**BRIEF**
Only the lines from the one containing "Q: Find the" through the last line below belong in your copy; transcribe them exactly and omit any pictures.
Segment Start: RECORD EXTRACTS
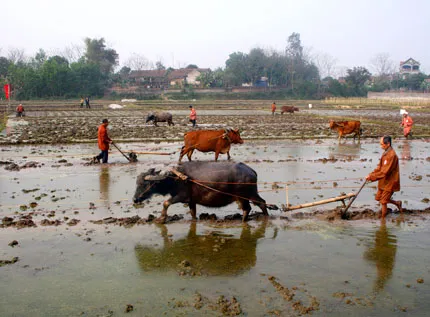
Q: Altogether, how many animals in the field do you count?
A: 5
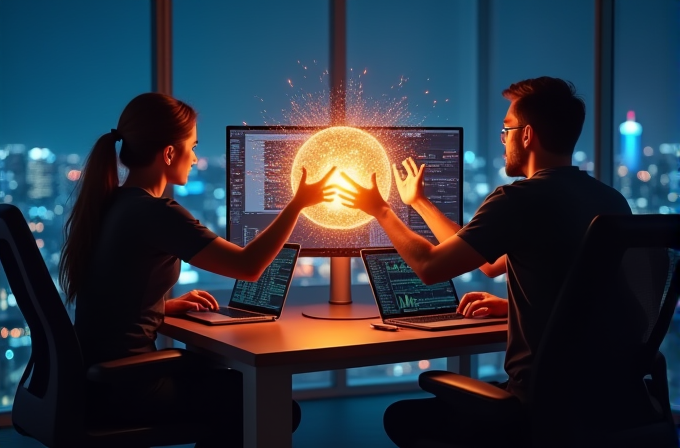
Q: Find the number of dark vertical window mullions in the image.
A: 4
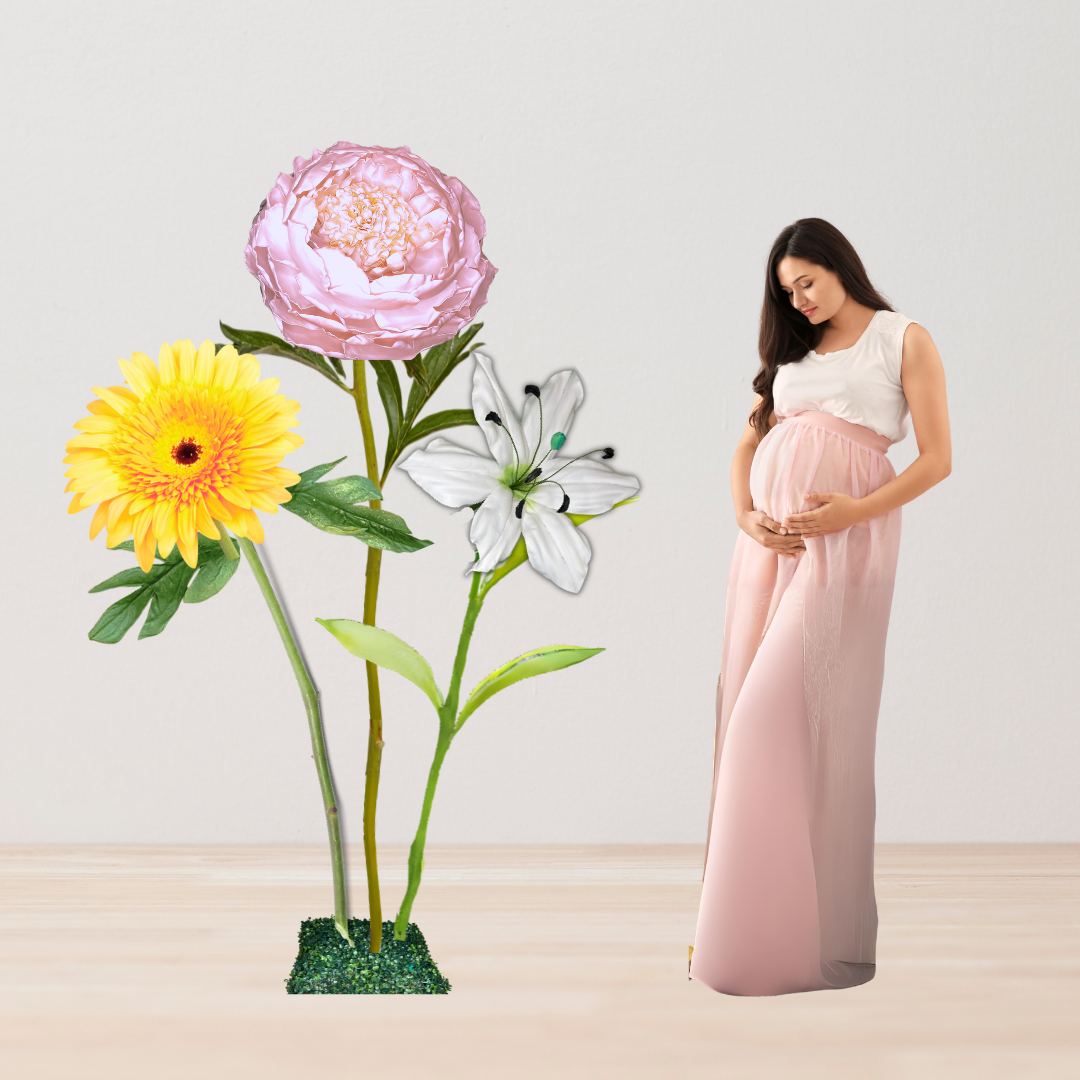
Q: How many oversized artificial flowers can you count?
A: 3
Segment End: RECORD EXTRACTS
**WRITTEN ANSWER**
Q: Find the number of dark vertical window mullions in the image.
A: 4
Q: How many oversized artificial flowers can you count?
A: 3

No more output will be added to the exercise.